Dopo che il flusso di sangue è stato ripristinato è fondamentale una fase di montoraggio di ore o giorni in terapia intensiva. Quando i parametri vitali si saranno stabilizzati, si transiterà nel reparto di degenza ordinaria per proseguire l’osservazione e le cure.

 

Domande Frequenti (F.A.Q.)

Che cos’è l’infarto?

L’infarto consiste nella morte di aree più o meno estese di cellule muscolari cardiache conseguente all’occlusione acuta di una delle arterie coronarie che irrorano il muscolo cardiaco. Si tratta di una condizione che se non trattata può determinare conseguenze nefaste tra cui la morte improvvisa, aritmie maligne, rottura di cuore, scompenso cardiaco.

Il rischio di infarto é uguale per uomini e donne?

Il rischio di infarto o comunque di malattia coronarica non è lo stesso tra i due sessi prima dei 50 anni d’età (periodo pre-menopausale nella donna), quando nell’uomo il rischio è maggiore.

Tuttavia sempre nella stessa fascia d’età qualora l’evento si manifesti nel sesso femminile è associato ad una prognosi peggiore rispetto l’uomo.Dopo i 50 anni invece il rischio tende ad equivalersi tra i due sessi.

Tuttavia le caratteristiche delle donne con  malattia coronarica sono diverse rispetto l’uomo in quanto le donne hanno solitamente sintomi più sfumati ed una presentazione ospedaliera più tardiva nonchè sono più anziane (in media di 10 anni) e con più fattori di rischio. Inoltre sono esposte a maggiori rischi di sanguinamento dopo assunzione di farmaci antitrombotici ed antiaggreganti rispetto gli uomini.

In caso di pregresso infarto miocardico si può svolgere attività fisica e di che tipo?

L’entità dello sforzo fisico che è possibile svolgere dopo infarto miocardico acuto dipende da una serie di variabili tra cui l’estensione dell’infarto, l’eventuale disfunzione sistolica del ventricolo sinistro associata (cioè la riduzione della capacità cardiaca di pompare sangue) e l’eventuale presenza di altre lesioni coronariche che debbano essere sottoposte a trattamento percutaneo programmato.

In genere per infarti non complicati cioè in soggetti con malattia di una sola coronaria e senza conseguenze sull’attività di pompa, l’attività fisica che è possibile svolgere è pressochè normale mentre diverso è il discorso per soggetti in cui l’infarto abbia provocato danni in termini di contrattilità dove le limitazioni sono maggiori.
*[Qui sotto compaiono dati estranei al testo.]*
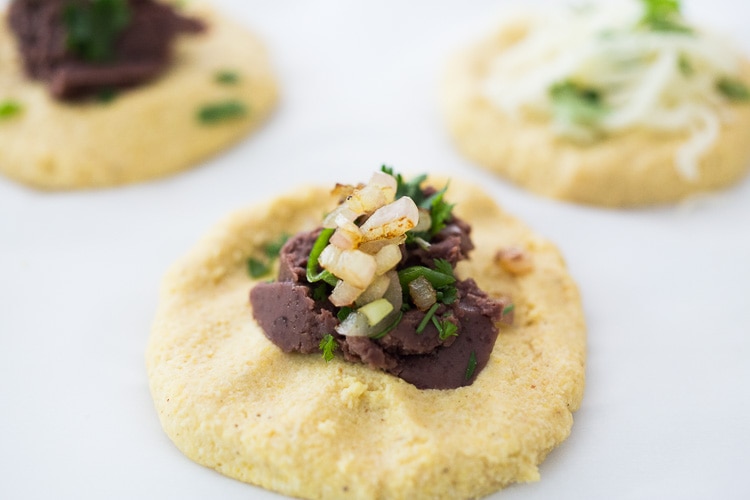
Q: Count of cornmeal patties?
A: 3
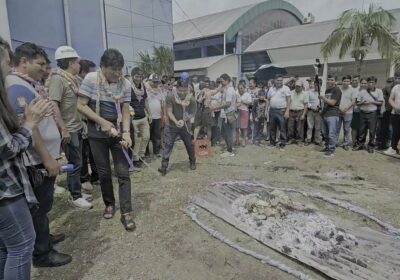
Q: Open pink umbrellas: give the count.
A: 0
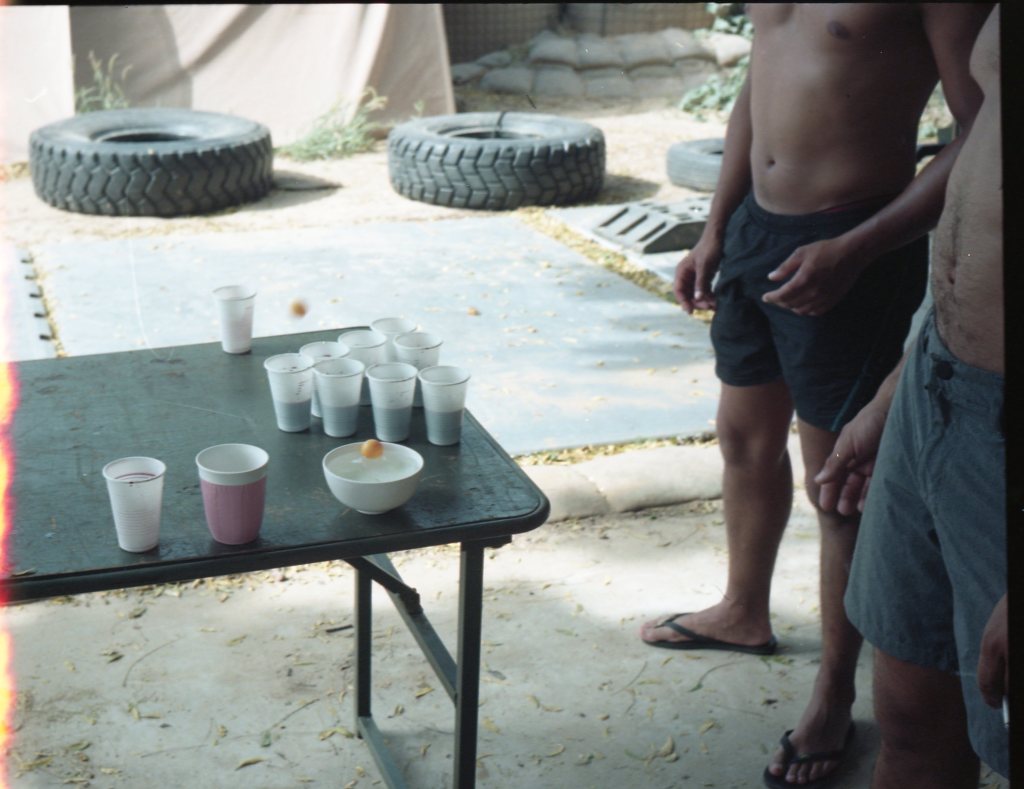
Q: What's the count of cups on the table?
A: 11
Tuttavia, è sempre importante concordare con il cardiologo curante il tipo e le modalità con cui svolgere attività fisica in modo tale che questa possa essere personalizzata sulle caratteristiche del paziente.

Esiste una riabilitazione in seguito a infarti o interventi?
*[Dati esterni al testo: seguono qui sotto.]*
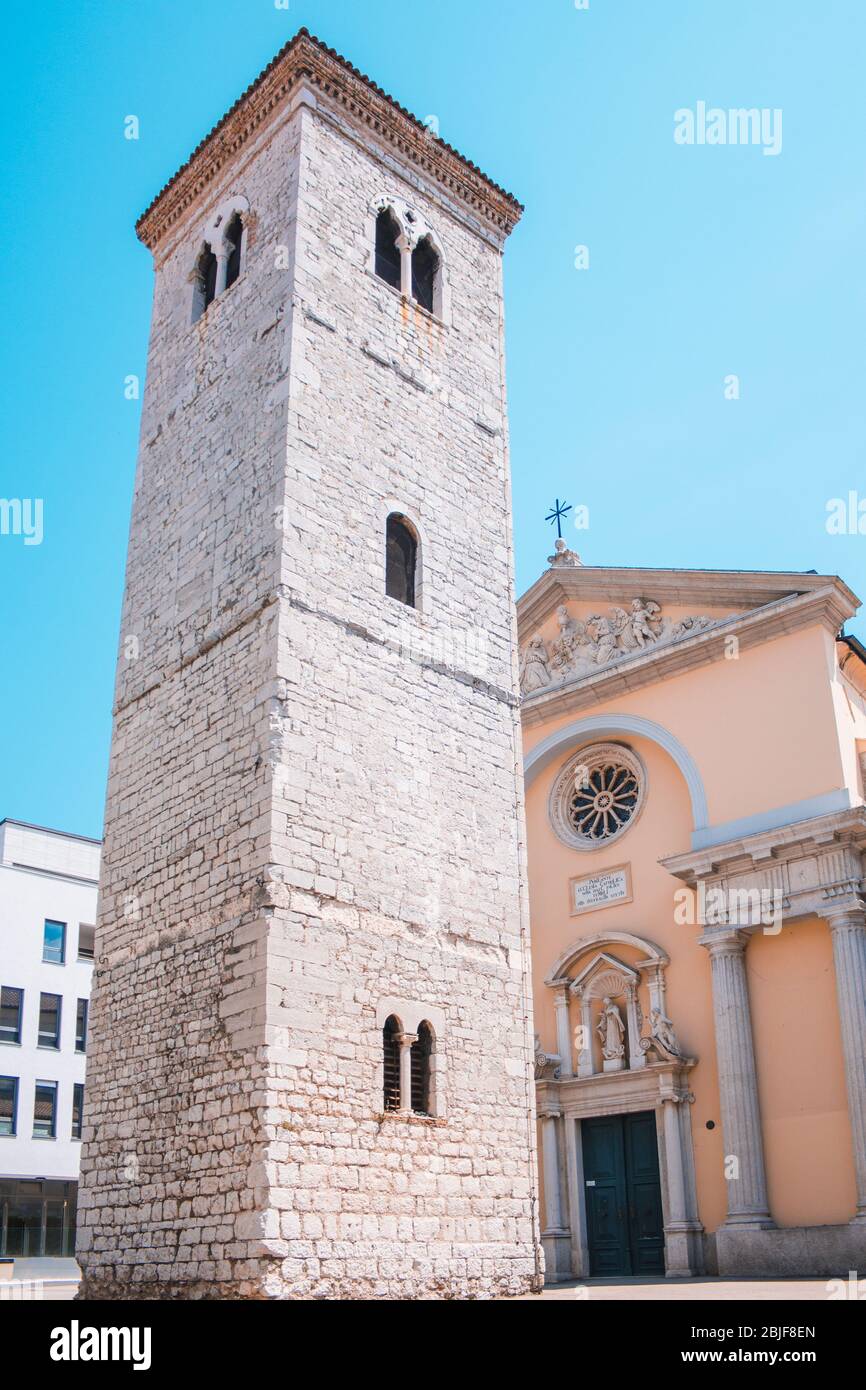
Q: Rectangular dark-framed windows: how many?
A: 8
Dopo eventi cardiaci acuti come l’infarto miocardico o dopo interventi cardiochirurgici esiste la possibilità di essere sottoposti a cicli riabilitativi per riadattare progressivamente il sistema cardiocircolatorio dopo un grave insulto. Quando indicati, tali cicli hanno un impatto benefico sul proseguio della vita del cardiopatico.

Tuttavia, se dopo intervento cardiochirurgico la riabilitazione è una prassi costante, non si può dire lo stesso dopo un infarto. In questo caso infatti la sede dell’infarto e le conseguenze dello stesso (arresti cardiaci o disfunzione ventricolare sinistra severa) sono elementi determinanti nel definire la necessità o meno di un periodo riabilitativo.

I farmaci che riducono il colesterolo possono impedire gli attacchi di cuore?

I farmaci che riducono il colesterolo di cui il capostipite sono le statine hanno la funzione di regolare la produzione interna del colesterolo ed indirettamente dunque di evitare “l’ingrossamento” delle placche aterosclerotiche distribuite non solo a livello coronarico ma anche carotideo.

Questi farmaci, inoltre, hanno anche funzioni anti-infiammatorie che possono prevenire la rottura delle placche aterosclerotiche che è alla base degli eventi trombotici che causano l’infarto miocardico acuto e l’ictus cerebrale. Dunque le statine hanno un ruolo molto importante nel ridurre il rischio degli attachi ischemici cardiaci, ma anche cerebrali.